Я надеялся, что старик мудрый, что он проникнется сочувствием ко мне — любопытному собирателю фольклора, который, невзирая на войну, хочет сохранить для потомков сказания древнего народа. Или не древнего, какая разница?
Старик некоторое время разглядывал меня с тревогой и недоверием. Потом он произнес несколько резких, отрывистых слов и снова отвел взгляд, словно я перестал существовать.
— Я говорю, спеть… — пробормотал я, показывая магнитофон. — Вот сюда.
Просто на память…
Старик опять посмотрел на меня, потом повернулся к мальчишкам и что-то им крикнул, махнув рукой. Те встали, отошли на несколько шагов и снова уселись на траву.
— Нет-нет, это совсем не опасно! — воскликнул я, но меня никто не слушал.
Старик молчал.

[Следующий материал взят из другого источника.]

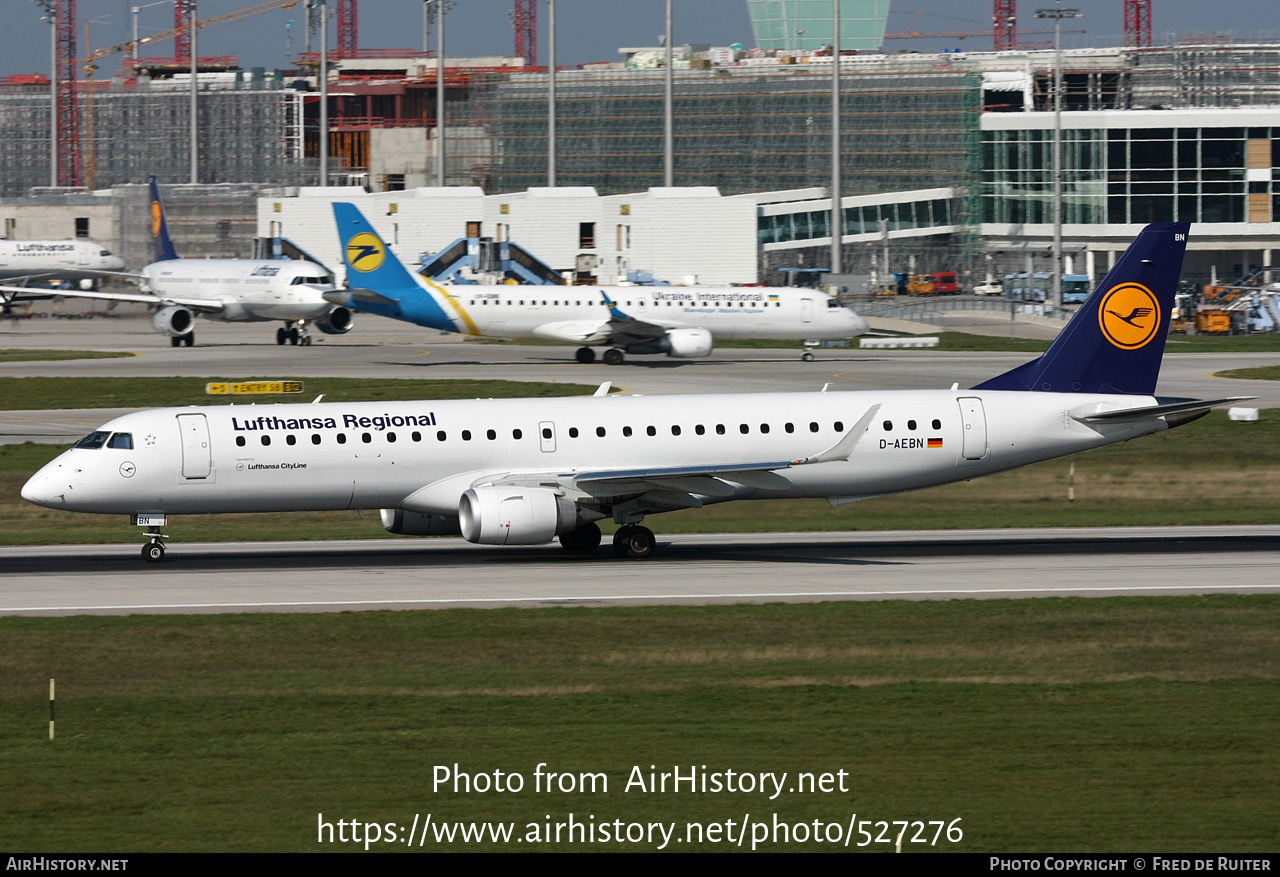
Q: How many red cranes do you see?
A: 6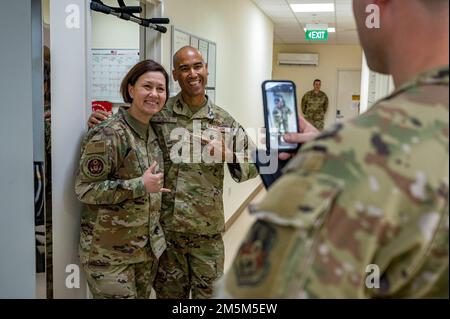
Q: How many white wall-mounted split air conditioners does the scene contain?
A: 1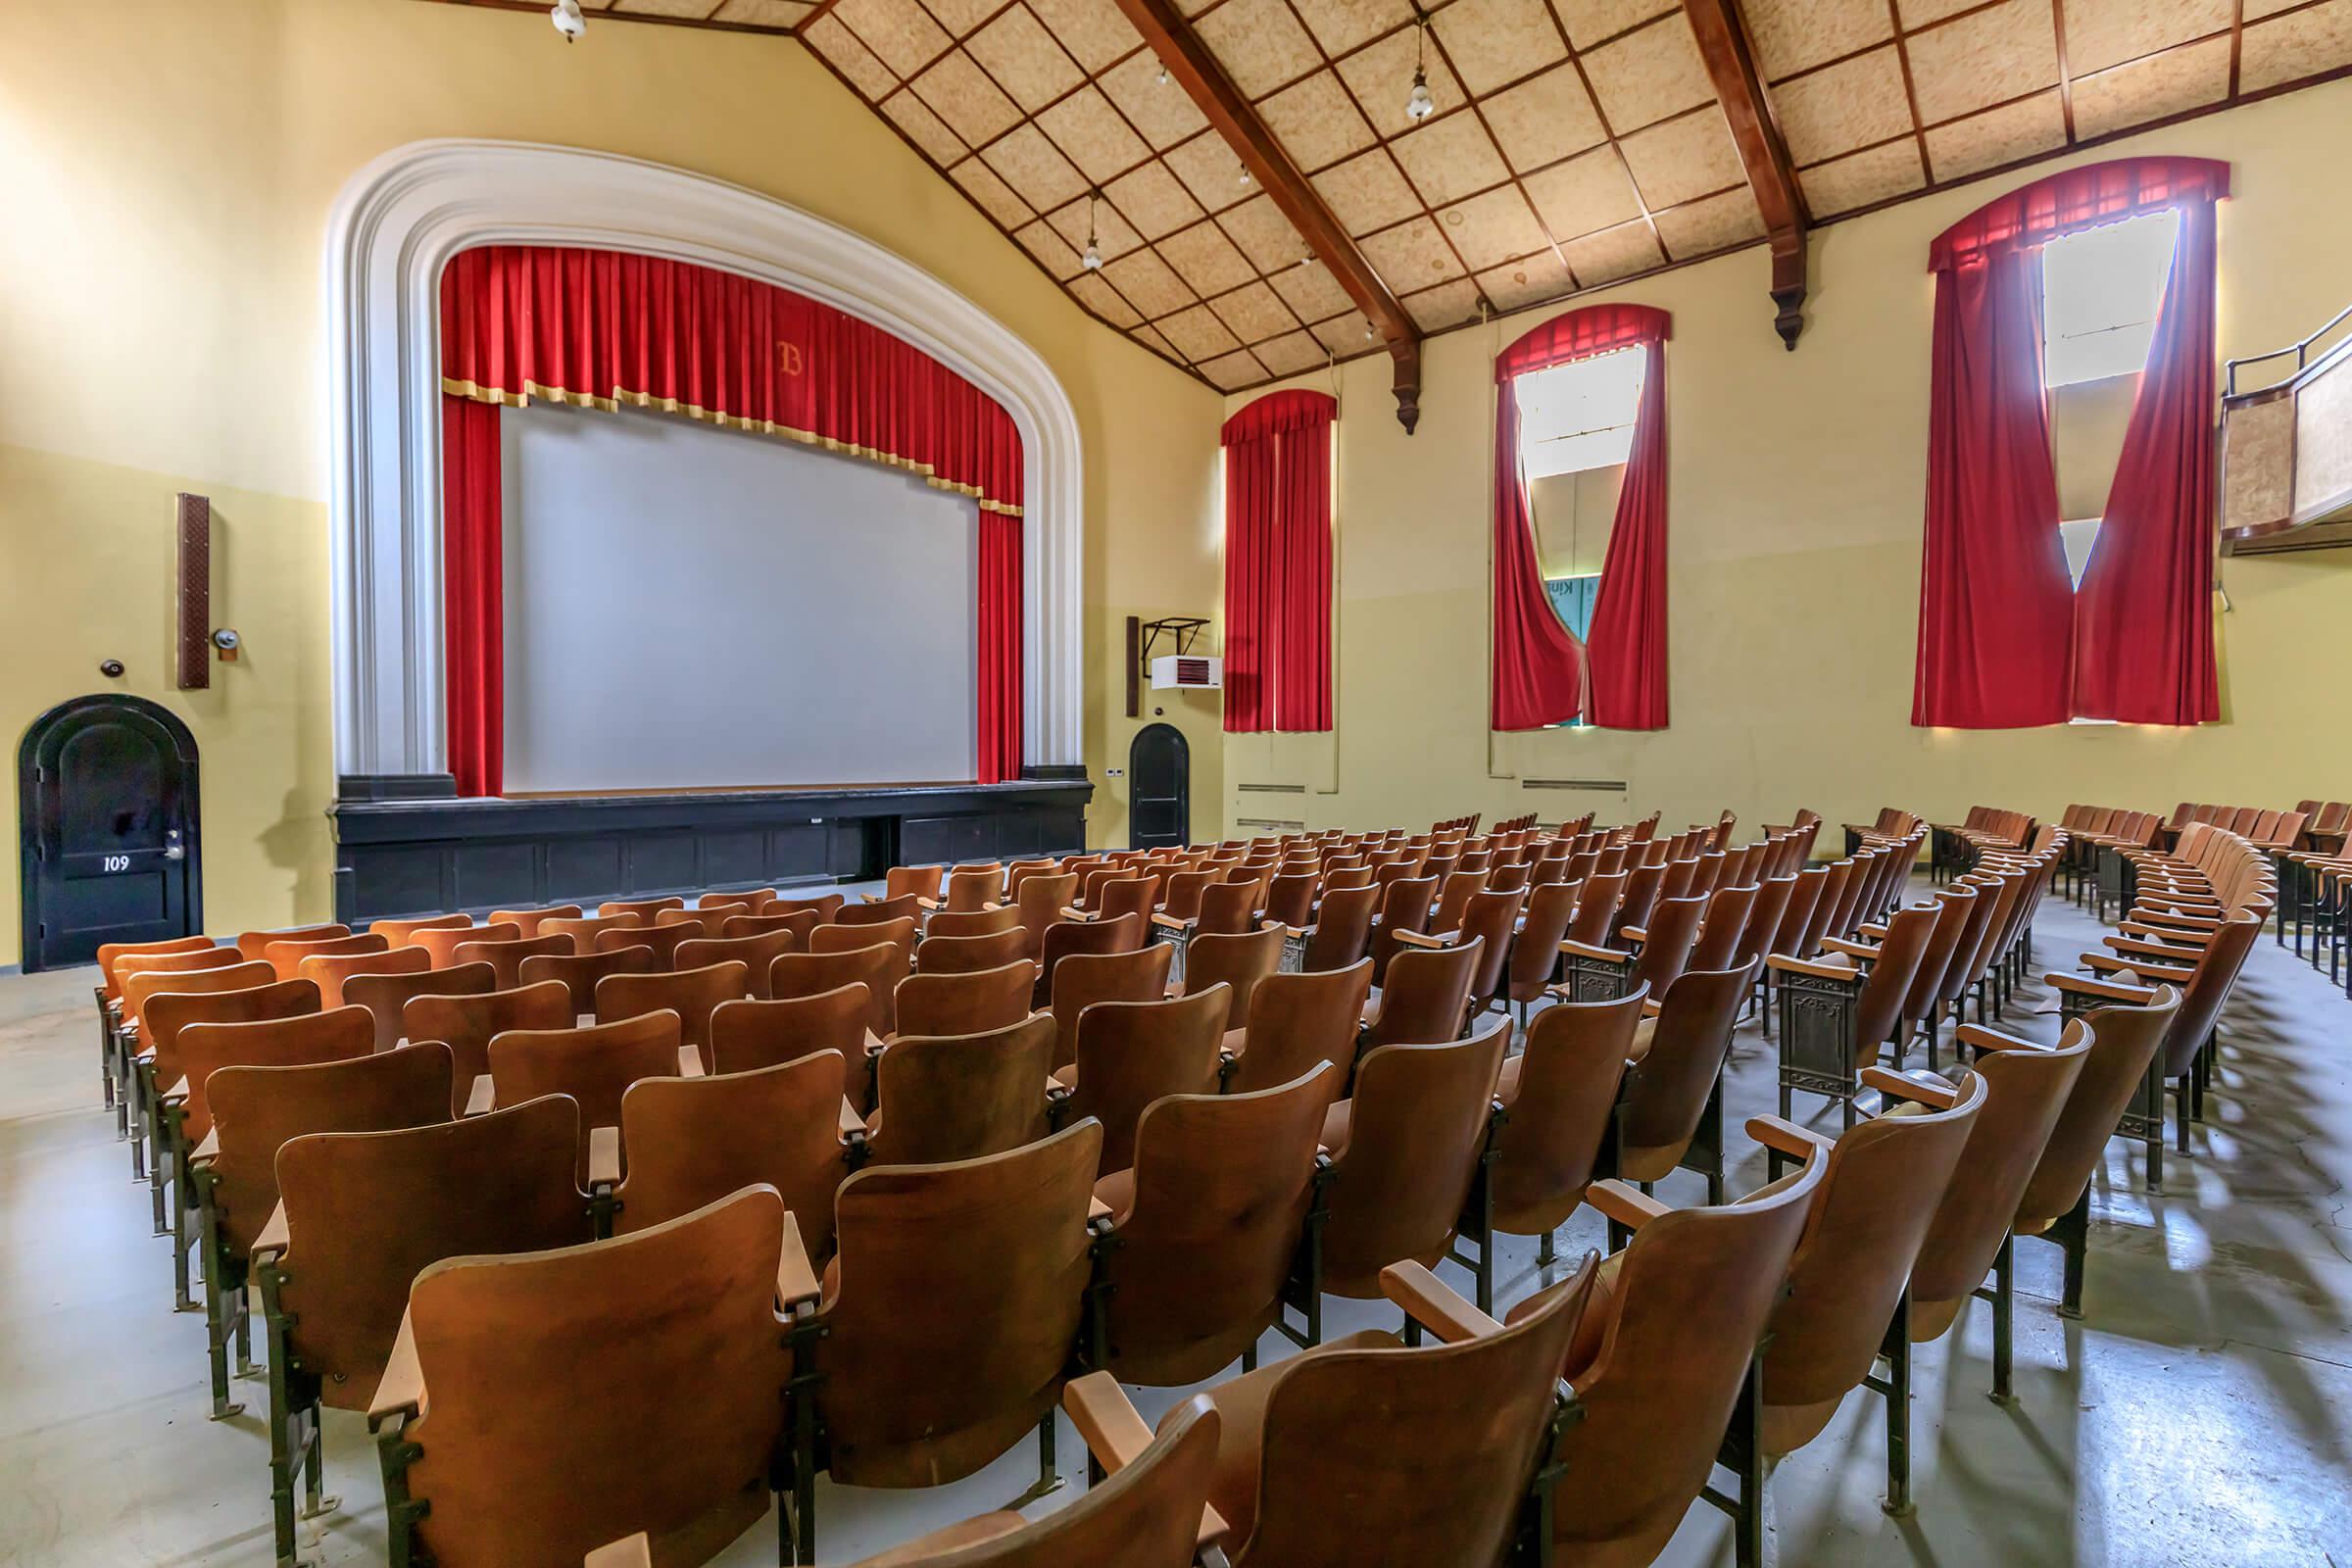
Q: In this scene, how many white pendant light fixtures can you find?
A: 3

Я тоже молчал, кусая губы от огорчения. Что теперь делать — уходить? Пришел злой цивилизатор, погрозил железной коробочкой, наговорил каких-то слов, детей напугал… Отлично пообщались, нечего сказать.
Я после недолгого раздумья позвал охранника.

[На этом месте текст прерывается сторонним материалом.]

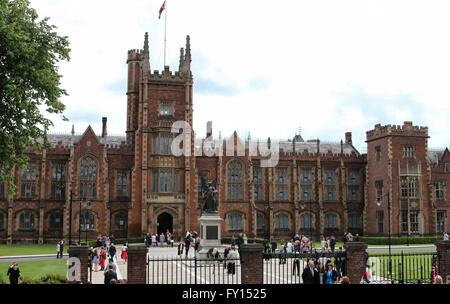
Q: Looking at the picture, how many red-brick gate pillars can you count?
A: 5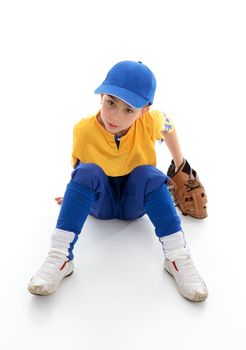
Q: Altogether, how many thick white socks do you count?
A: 2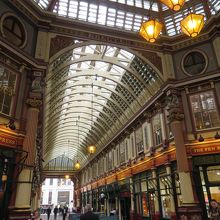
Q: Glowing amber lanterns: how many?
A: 6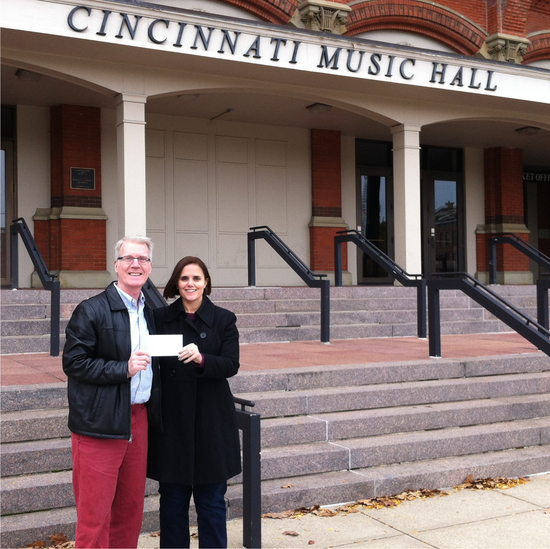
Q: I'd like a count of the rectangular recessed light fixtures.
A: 4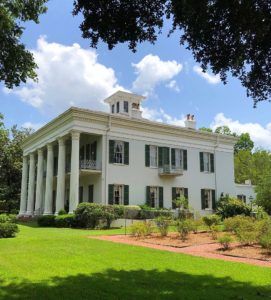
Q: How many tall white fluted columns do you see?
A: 6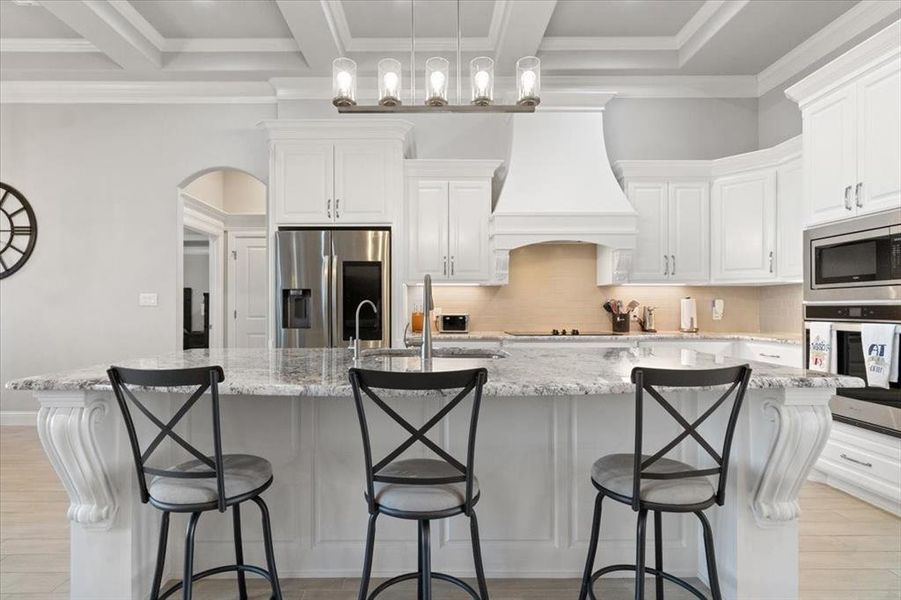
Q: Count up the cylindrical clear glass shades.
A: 5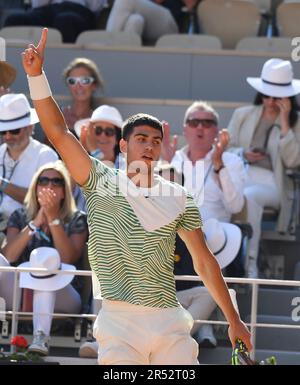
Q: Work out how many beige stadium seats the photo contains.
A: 6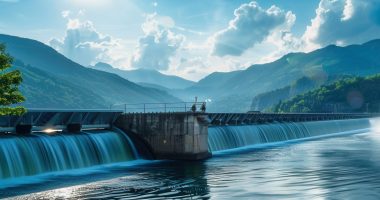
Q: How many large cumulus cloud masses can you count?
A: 4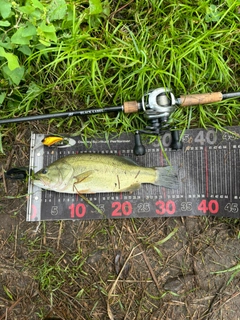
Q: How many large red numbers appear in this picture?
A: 4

— Как мне с ним говорить, он ничего не понимает?
— Все он понимает, — усмехнулся Лиус. — Он не хочет разговаривать на твоем языке. Ты должен знать его язык.
— Ни фига себе, заявочки! — разозлился я. — И что мне делать?

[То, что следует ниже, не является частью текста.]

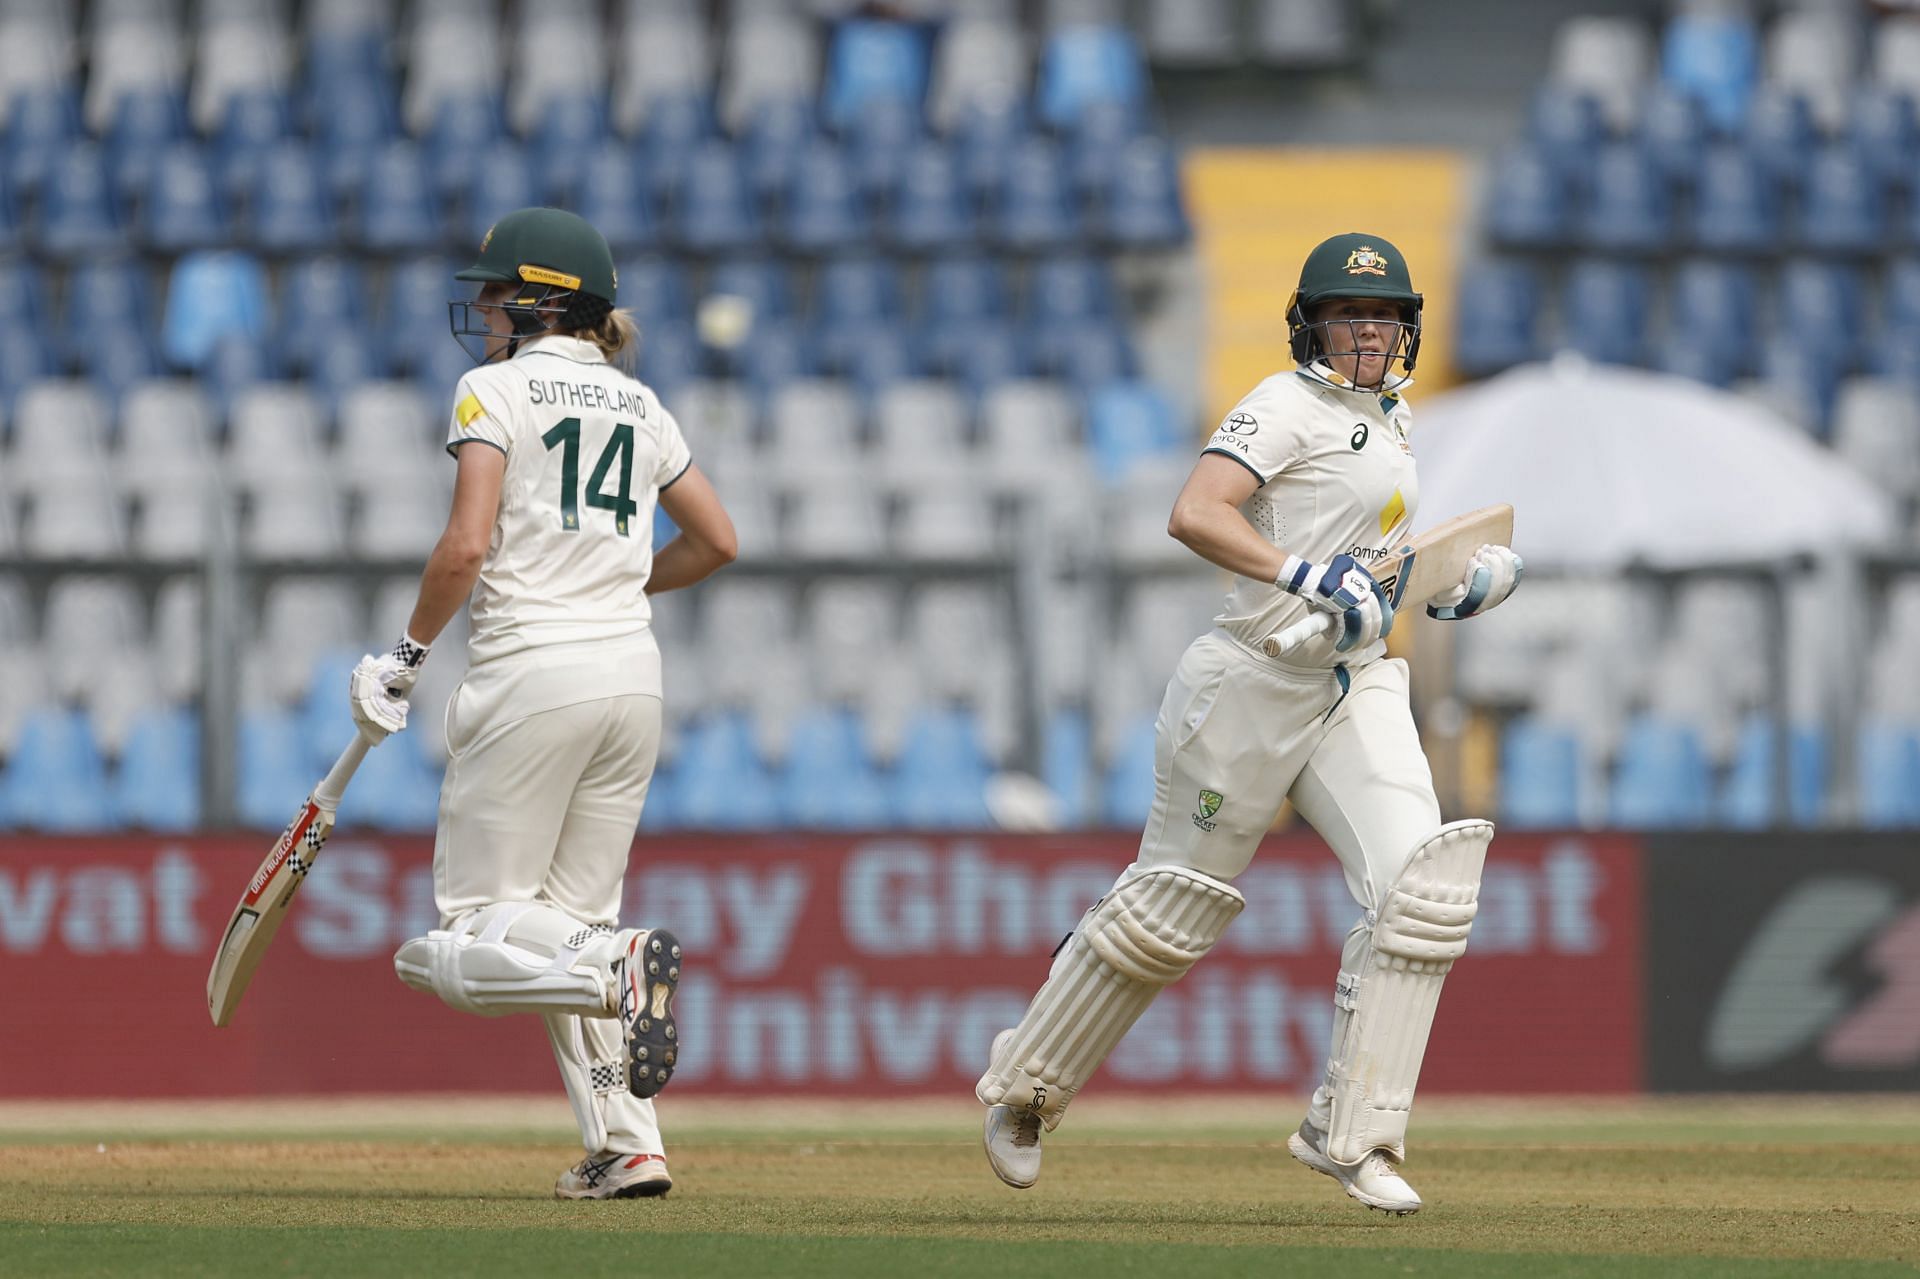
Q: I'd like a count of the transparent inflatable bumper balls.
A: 0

— Не знаю, что делать. Могу, конечно, ногой в живот ударить, но ведь не поможет. Они такие — не хотят, значит, не заставишь.
— И что, нет никого, кто может с ними поговорить?
— Почему же никого? Я могу немножко.
— Так что ж ты мозги мне морочишь! — Я разозлился еще больше. — Давай, переводи, пусть дед споет мне песню.
— Песню… — Лиус озадаченно почесал ухо. — Как же это… Да, бывает, они тут начинают выть, не остановишь. Подожди, сейчас…
Он начал с большим трудом выдавливать какие-то звуки, то и дело замолкая и почесывая макушку. Старик слушал, но даже не смотрел на нас. Его сощуренные глаза глядели мимо. Я тайком начал крутить вал магнитофона — лучше позаботиться заранее.
Наконец ивенк начал говорить. Интонация теперь была довольно спокойной, не такой резкой, как до этого. Я уже понадеялся, что он все понял и сейчас быстренько организует мне маленький народный хор. Но снова ничего не вышло.
Высказавшись, он замолчал и погрузился в себя.
— Что он говорил? Что ему опять не так?
— Я как-то плохо понял, — покачал головой Лиус. — Про какие-то тучи и бури говорил. В общем, сказал, не будет петь. А больше я не понял, я ведь по-ихнему только команды отдавать умею.
— Вот же, черт… — Я сокрушенно покачал головой.
— Тебе надо было капусты ему принести. Ты же на болотах ползаешь, нарвал бы капусты. Они за нее маму родную продадут, точно. Тут было пару раз, самолеты прорывались и капусту им сбрасывали.
— Какие еще самолеты?
— Ну, ивенкские самолеты. Ты разве не видел никогда?
— Не видел. И капусты у меня нет.
— А может, лучше девочку тебе привести, а? — предложил Лиус с явной жалостью ко мне. — Давай отведу вас в барак мужской, там сейчас пусто. Только воняет, и жуки ползают…
— Не надо мне ни жуков, ни девочек, — сказал я и разочарованно вздохнул.
Повертел в руке магнитофон — а он взял и включился в режим воспроизведения.
Зазвучал голос старика — искаженный, но вполне узнаваемый.
Ивенк вдруг встрепенулся, вскинул глаза и вскочил с прытью, мало свойственной дряхлым старцам. Несколько секунд он с ужасом смотрел на говорящую коробочку, затем отскочил и, хромая на обе ноги, побежал по траве, что-то выкрикивая.
Охранник проводил его насмешливым взглядом, потом обратился ко мне:
— Слышь, пехота, ничего у тебя тут не получится. Он говорит, что ты украл у него голос.
— Еще лучше, — прошипел я со злостью. Было обидно до слез — я же и в мыслях не держал ничего плохого.